• TASK TO CARRY OUT:
Retype, without any change, the line that contains "Q: How many glass cups are in this picture?" and every line that follows it to the end of the entries, and nothing else.
** Opening PROVIDED INFORMATION block **
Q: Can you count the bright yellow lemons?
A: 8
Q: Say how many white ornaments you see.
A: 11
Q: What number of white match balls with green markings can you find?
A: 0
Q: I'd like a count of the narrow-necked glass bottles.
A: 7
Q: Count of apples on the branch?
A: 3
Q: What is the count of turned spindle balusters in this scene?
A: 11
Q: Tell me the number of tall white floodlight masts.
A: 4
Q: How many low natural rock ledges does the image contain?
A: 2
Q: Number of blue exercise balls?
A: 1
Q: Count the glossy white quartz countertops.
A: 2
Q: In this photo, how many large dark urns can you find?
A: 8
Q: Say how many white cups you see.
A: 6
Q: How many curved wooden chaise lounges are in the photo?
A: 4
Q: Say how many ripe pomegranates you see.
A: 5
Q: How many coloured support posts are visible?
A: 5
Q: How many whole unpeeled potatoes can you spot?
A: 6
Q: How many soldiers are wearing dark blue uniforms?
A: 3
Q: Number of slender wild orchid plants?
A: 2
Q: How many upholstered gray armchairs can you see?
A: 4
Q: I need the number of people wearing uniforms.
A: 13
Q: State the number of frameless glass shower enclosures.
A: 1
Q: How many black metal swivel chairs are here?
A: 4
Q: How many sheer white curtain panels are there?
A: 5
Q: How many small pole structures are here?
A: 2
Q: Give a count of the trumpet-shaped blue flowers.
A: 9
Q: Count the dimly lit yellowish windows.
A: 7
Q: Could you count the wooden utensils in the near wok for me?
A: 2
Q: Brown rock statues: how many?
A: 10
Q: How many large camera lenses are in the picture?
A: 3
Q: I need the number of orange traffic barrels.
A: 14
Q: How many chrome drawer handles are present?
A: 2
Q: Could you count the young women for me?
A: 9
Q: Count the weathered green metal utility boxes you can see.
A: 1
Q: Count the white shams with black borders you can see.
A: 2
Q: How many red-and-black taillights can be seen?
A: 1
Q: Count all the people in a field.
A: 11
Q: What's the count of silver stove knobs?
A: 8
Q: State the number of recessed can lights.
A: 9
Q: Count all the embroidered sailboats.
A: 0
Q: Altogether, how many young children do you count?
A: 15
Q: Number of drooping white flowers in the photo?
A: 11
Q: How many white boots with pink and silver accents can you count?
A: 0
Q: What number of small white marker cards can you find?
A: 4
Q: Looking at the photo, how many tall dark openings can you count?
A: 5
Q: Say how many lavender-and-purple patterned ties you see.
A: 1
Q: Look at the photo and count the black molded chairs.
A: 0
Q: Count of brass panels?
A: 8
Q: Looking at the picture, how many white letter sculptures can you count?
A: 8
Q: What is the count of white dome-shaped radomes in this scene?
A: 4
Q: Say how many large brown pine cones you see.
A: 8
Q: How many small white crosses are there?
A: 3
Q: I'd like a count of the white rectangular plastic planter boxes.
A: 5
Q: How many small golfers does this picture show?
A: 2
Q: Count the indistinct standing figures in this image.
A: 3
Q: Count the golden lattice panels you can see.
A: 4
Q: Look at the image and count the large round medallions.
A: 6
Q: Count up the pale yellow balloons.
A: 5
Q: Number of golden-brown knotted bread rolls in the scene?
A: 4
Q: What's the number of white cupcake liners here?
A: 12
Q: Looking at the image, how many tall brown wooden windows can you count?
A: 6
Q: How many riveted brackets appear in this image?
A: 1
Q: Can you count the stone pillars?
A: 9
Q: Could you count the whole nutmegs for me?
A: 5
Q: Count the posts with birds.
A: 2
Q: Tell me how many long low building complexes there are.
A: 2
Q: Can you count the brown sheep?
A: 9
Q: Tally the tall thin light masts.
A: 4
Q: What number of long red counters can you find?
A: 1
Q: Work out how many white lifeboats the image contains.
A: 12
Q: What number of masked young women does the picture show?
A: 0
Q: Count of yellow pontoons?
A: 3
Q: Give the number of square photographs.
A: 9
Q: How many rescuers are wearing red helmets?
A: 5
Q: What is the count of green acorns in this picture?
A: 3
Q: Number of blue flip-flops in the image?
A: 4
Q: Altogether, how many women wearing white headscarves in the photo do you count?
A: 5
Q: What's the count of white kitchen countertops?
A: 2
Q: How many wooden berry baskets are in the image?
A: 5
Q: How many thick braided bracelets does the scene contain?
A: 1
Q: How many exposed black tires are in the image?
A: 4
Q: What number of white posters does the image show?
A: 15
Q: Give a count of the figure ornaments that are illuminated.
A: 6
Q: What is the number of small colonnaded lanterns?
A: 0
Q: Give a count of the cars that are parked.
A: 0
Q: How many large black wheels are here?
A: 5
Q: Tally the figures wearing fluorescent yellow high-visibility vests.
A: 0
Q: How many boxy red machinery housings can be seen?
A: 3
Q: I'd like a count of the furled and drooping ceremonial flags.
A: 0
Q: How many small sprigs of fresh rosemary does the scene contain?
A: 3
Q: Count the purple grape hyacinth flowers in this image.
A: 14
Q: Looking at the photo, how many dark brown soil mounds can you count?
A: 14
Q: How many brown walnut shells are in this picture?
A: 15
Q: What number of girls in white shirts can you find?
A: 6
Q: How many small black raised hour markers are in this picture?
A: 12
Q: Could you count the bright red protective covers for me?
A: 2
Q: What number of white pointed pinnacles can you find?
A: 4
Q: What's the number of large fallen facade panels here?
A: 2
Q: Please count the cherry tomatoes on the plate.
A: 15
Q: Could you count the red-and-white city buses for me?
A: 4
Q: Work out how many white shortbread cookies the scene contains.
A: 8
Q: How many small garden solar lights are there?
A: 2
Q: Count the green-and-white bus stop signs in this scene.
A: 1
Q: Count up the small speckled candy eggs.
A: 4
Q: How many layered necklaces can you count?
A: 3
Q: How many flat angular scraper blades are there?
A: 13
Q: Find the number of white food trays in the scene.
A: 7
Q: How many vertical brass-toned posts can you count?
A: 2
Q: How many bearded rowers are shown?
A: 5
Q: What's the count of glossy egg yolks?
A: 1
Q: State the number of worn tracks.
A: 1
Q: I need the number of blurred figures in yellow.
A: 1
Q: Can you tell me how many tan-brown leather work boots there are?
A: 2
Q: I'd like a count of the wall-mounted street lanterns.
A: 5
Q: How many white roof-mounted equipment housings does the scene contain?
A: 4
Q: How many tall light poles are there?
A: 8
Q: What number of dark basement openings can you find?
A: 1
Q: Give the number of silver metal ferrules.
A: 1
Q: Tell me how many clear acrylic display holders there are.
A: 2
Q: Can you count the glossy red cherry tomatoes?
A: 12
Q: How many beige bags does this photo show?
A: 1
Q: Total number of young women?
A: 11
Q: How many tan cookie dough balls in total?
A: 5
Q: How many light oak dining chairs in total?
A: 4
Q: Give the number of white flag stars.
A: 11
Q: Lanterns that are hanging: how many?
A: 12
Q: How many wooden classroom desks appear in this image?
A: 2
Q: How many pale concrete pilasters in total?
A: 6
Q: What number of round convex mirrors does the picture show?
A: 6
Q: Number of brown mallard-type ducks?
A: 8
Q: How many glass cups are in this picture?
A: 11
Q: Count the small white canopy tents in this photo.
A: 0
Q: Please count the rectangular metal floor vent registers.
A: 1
** Closing PROVIDED INFORMATION block **
• SOLUTION:
Q: How many glass cups are in this picture?
A: 11
Q: Count the small white canopy tents in this photo.
A: 0
Q: Please count the rectangular metal floor vent registers.
A: 1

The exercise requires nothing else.